Stored data:
[Start of Attachment]

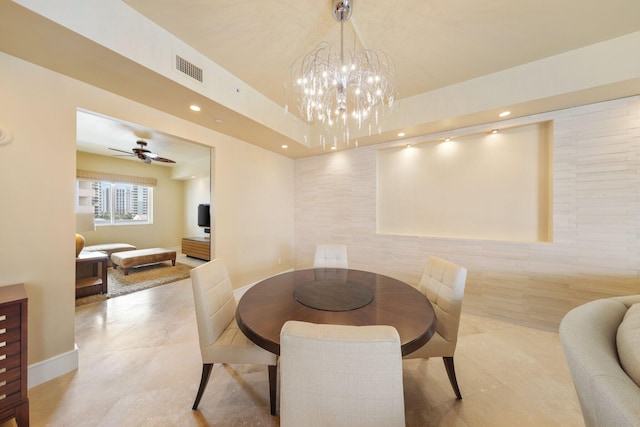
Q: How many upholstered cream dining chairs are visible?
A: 4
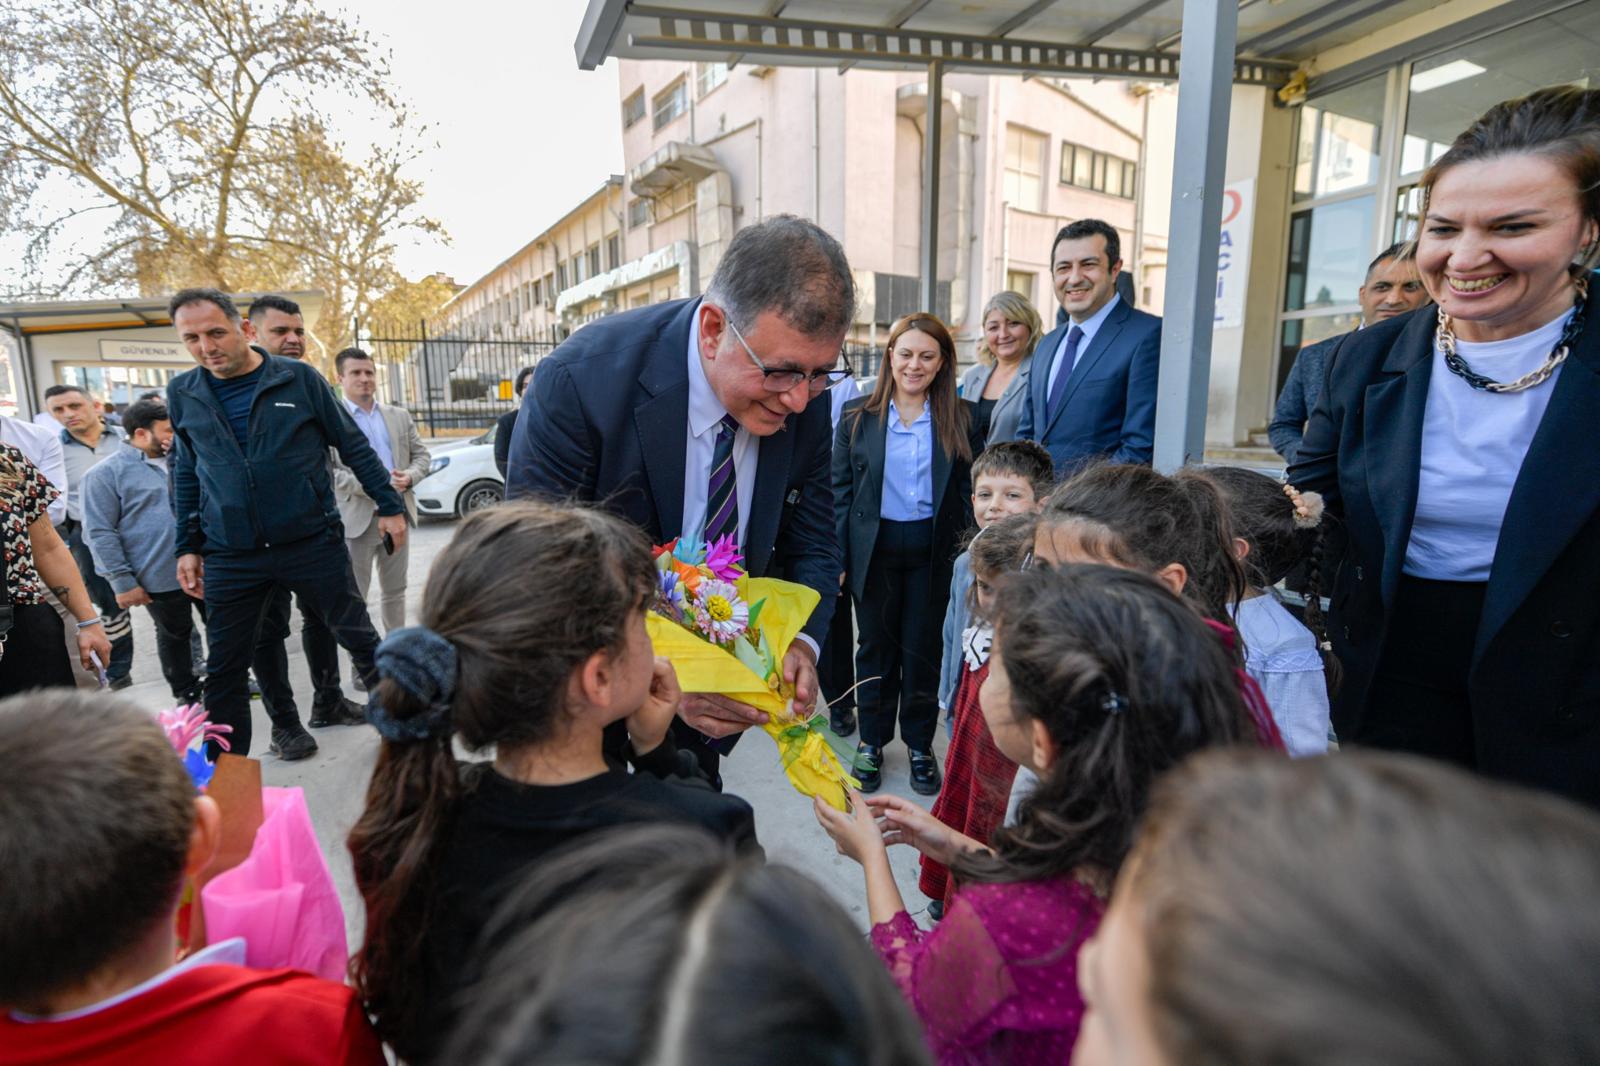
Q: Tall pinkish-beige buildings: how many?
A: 1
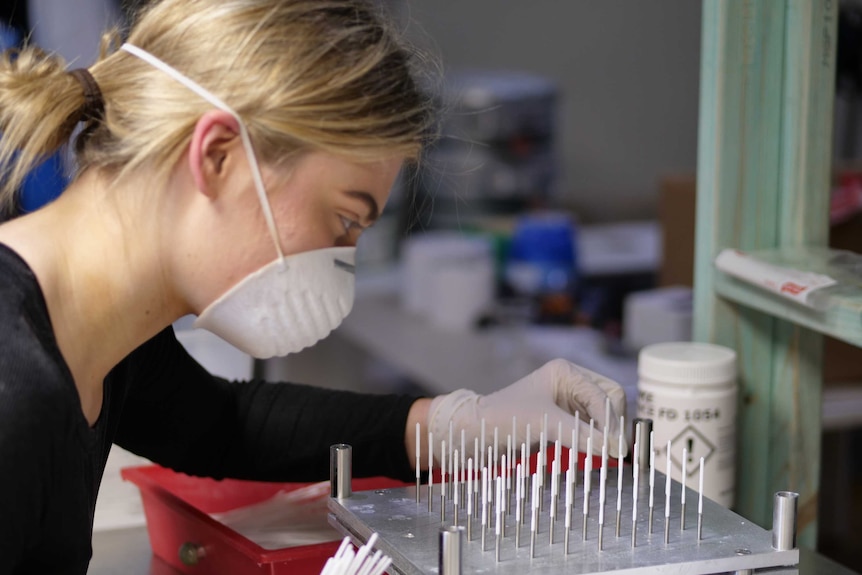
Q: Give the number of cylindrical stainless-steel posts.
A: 4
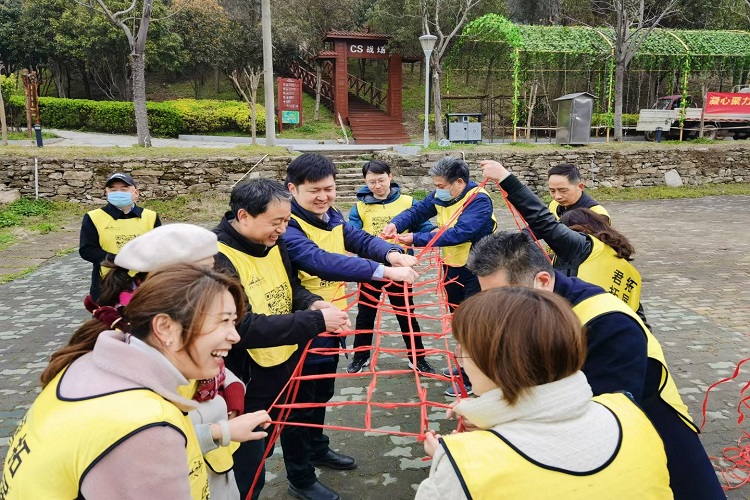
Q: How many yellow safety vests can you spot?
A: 11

[End of Attachment]

* **What to do**
Only the words belong in your copy: restate the data above exactly and leave the images out.

* **Task answer**
Q: How many upholstered cream dining chairs are visible?
A: 4
Q: Tall pinkish-beige buildings: how many?
A: 1
Q: Give the number of cylindrical stainless-steel posts.
A: 4
Q: How many yellow safety vests can you spot?
A: 11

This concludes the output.